Mr. and Mrs. Lyman of Burlington, Iowa and their daughter, Mrs. Oscar White of Olena went up to the Weir fruit farm in quest of strawberries but not a berry could they get.  A crowd of about 1,000 were there to pick and purchase berries.  Elaine, daughter of Mrs. Effie Scott, is suffering from a scalded foot.  A gentleman representing the Gladstone Stone Quarry was interviewing a few farmers here in interest of getting the right-of-way to place an electric line from that place to Stronghurst. 

An Iowa farmer passed through the village riding a new gasoline motor two-row cultivator which he had purchased in Peoria with which he was going to tend 125 acre corn crop.  Delbert Burrell is still in the hospital with a badly broken arm.  Miss Wilma Burrell is home from the hospital where she had her tonsils removed.  Albert Hult is slowly recovering from an attack of measles.  Irving Burrell is spending a few days with his son Floyd helping get his corn crop planted. 

Quite a few from here attended the tent show in Stronghurst.  The young son of Mr. and Mrs. Jesse Hicks dislocated his shoulder.

GLADSTONE GLEANINGS: Sam Duncan and two sons, Phillip and Paul went to Chicago on business. Alex Drew of Chicago and his sister, Mrs. Olive Healey, were in town to attend the funeral of James Drew.

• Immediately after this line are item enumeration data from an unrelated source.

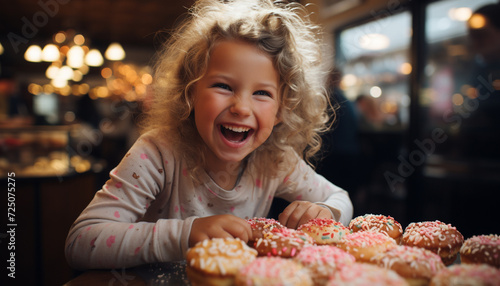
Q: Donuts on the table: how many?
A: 13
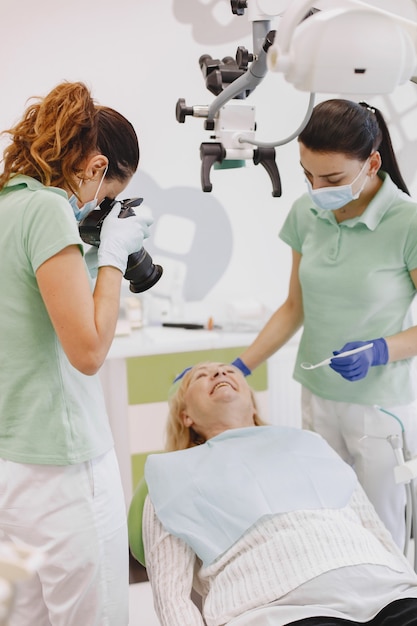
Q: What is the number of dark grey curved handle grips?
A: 2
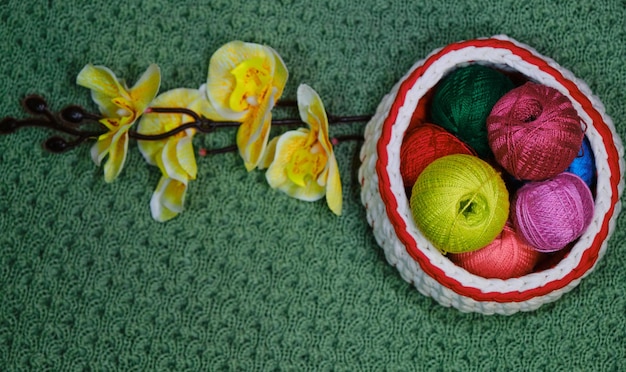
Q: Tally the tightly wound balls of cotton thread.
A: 7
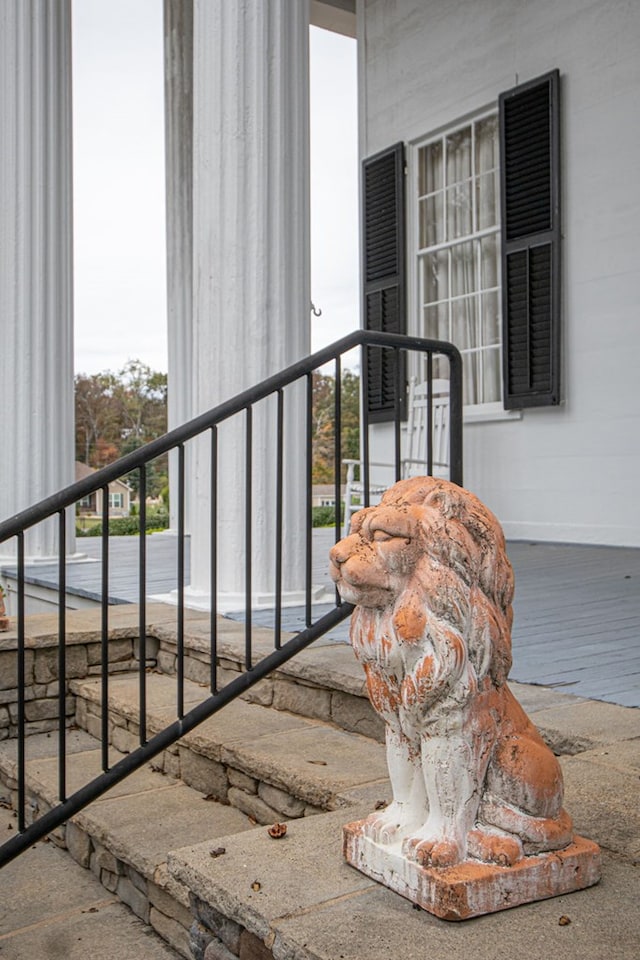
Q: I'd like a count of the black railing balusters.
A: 13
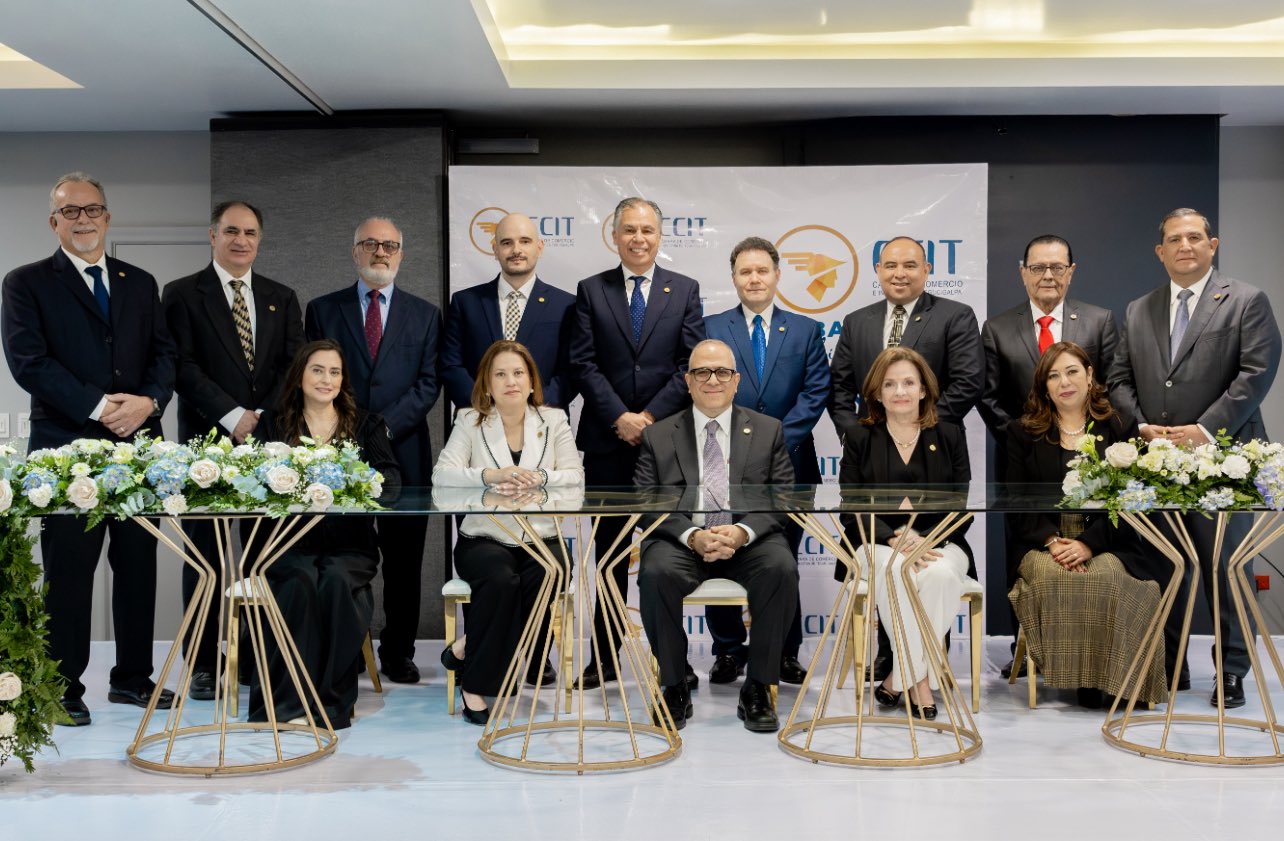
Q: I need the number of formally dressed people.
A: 14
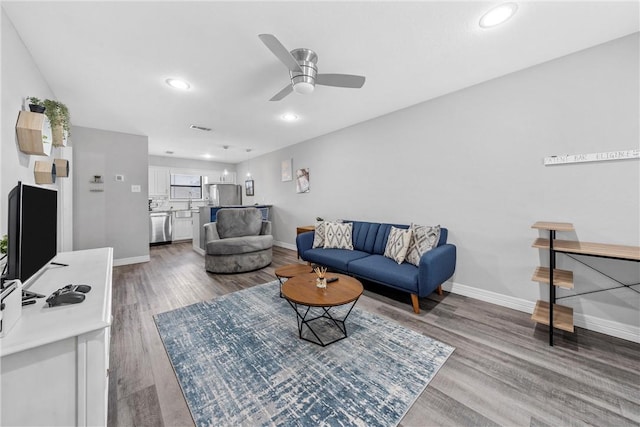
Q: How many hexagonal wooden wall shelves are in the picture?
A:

OBITUARY***JAMES FRANKLIN DREW: James Drew was born May 3, 1834 near Cleveland, Ohio.  He came to Illinois by wagon with his parents in 1836 and settled in the vicinity of Gladstone.  He was married to Olive Peterson of Gladstone and to this union nine children were born. 

The wife and four children preceded him in death.  The surviving children are as follows: Mrs. Mary Wall of Jacksonville, Ill.; A. L. Drew of Detroit, Mich.; J.P. Drew of Kewanee; Mrs. Effie Galbraith of Bowen, Ill.; Mrs. Jessie Bixby of St. Louis, Mo.; eleven grandchildren and seventeen great grandchildren.  He came from Chicago to Kewanee, Ill. about four weeks ago and from there to Bowen, Ill. feeling well but tired from the trip.  An attack of acute indigestion was the cause of his death.  For the last sixteen years he spent his winters in Chicago with his daughter, Mrs. Bixby and his summers with his daughter, Mrs. Galbraith.  Short services were conducted at the former home and the remains bought here.

MEDIA MEANDERINGS: A good sized crowd attended the ice cream and strawberry social given by the United Presbyterian Church at the Drew King home.  A nice sum of money was cleared.  Emery Everheart is repairing and painting his house.  Dr. J. P. Riggs is having his house painted.  A miscellaneous shower was given Mrs. Barnard White and Mrs. Ernest Bereford at the home of Mrs. Fred Palmer.  They received quite a number of nice and useful gifts.  The afternoon was spent by the guests hemming dish towels after which Mrs. Palmer served dainty refreshments.  A branch of the co-operative store of Stronghurst opened up here. 

They located in the building formerly occupied by W. P. Terry.  The interior has been remodeled and painted.